ENTRIES PROVIDED
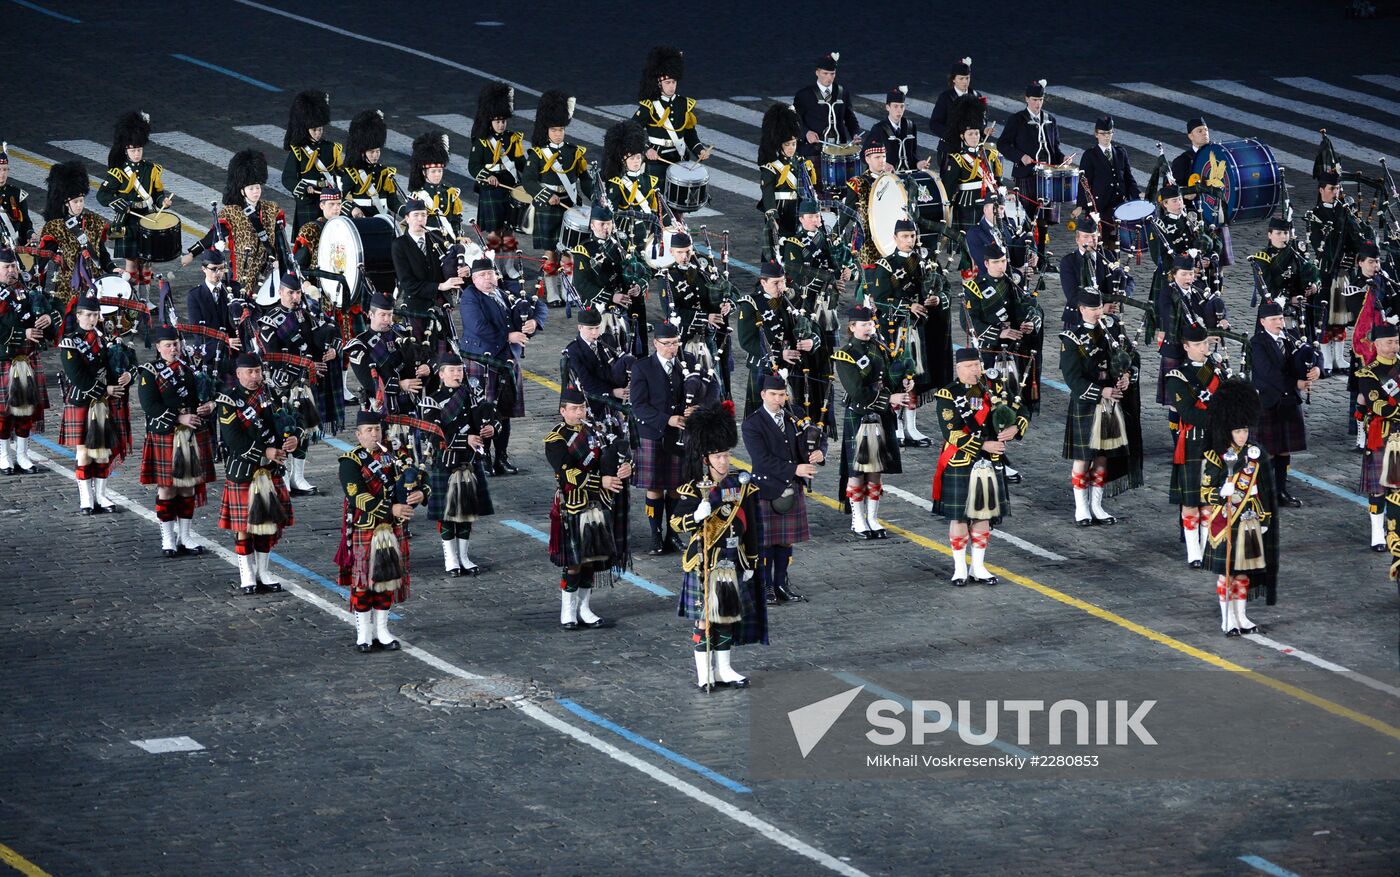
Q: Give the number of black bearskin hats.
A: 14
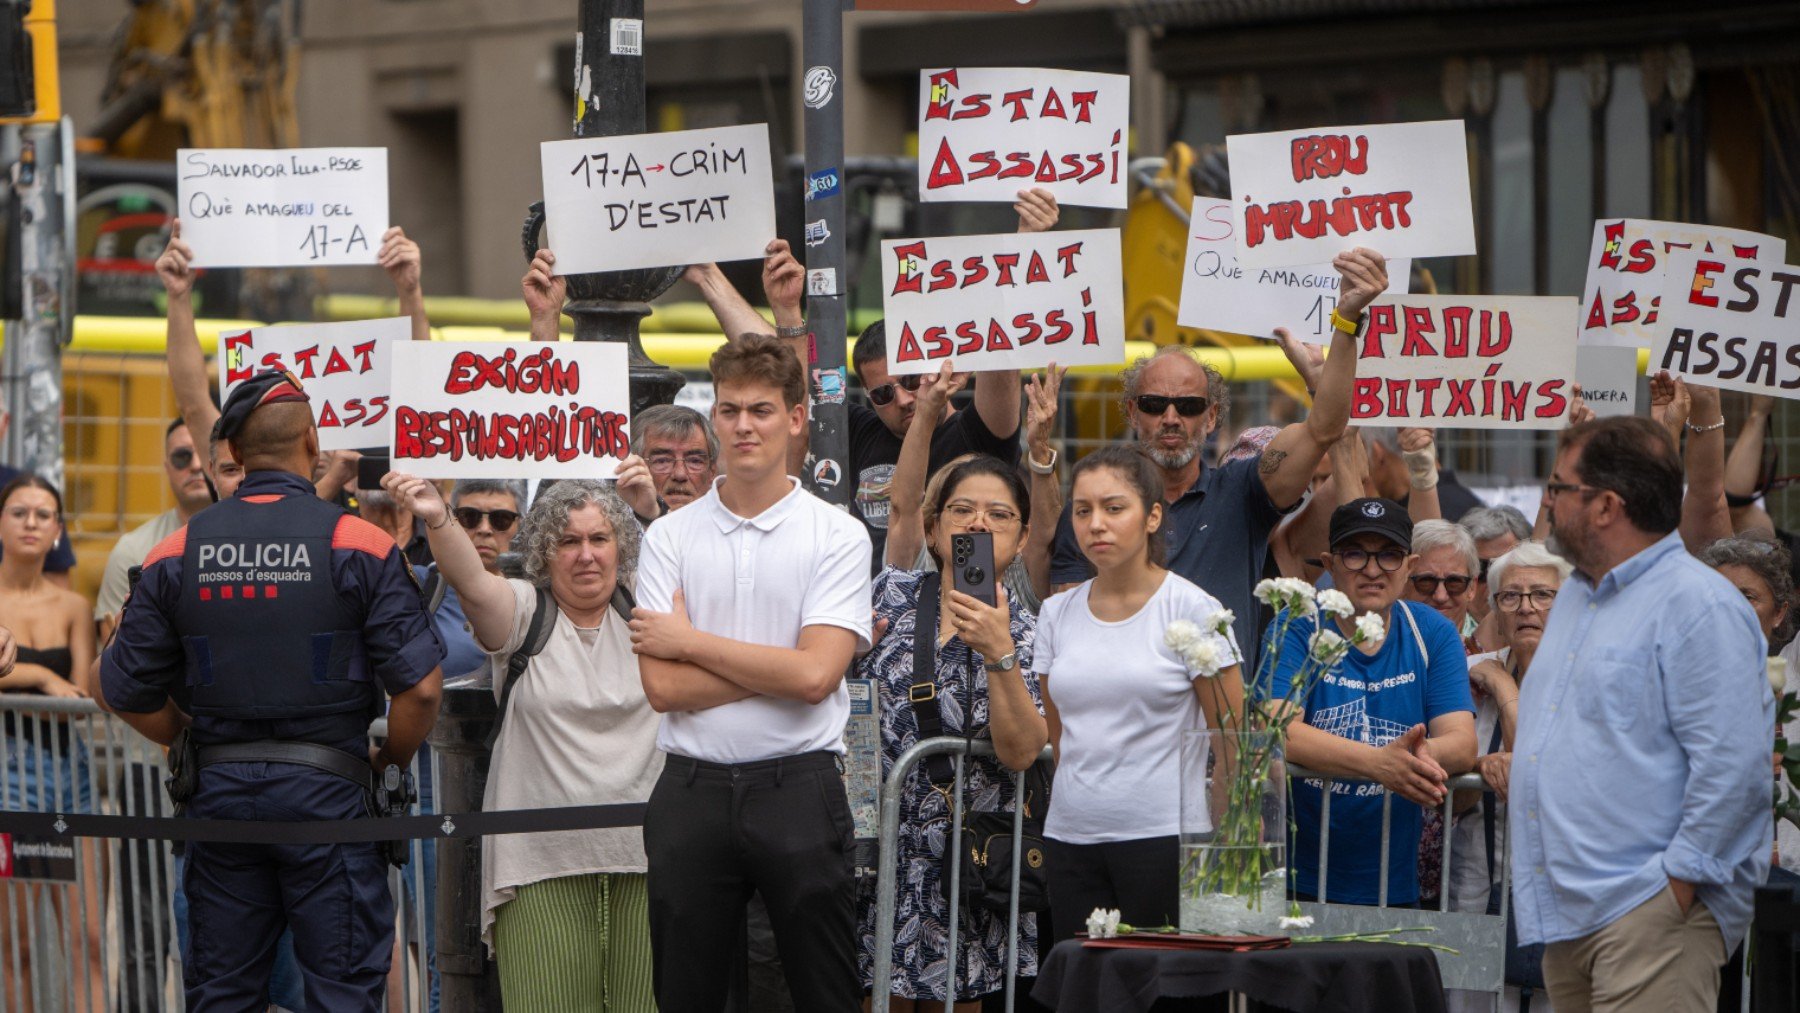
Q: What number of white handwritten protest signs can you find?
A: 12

* * *

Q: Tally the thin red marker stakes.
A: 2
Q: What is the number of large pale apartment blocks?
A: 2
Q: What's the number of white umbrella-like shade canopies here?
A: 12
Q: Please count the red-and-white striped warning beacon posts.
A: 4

--

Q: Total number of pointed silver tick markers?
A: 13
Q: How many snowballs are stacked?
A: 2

TASK BRIEF
Find and copy each line above that includes the string "number".

OUTPUT FOR THIS TASK
Q: Give the number of black bearskin hats.
Q: What number of white handwritten protest signs can you find?
Q: What is the number of large pale apartment blocks?
Q: What's the number of white umbrella-like shade canopies here?
Q: Total number of pointed silver tick markers?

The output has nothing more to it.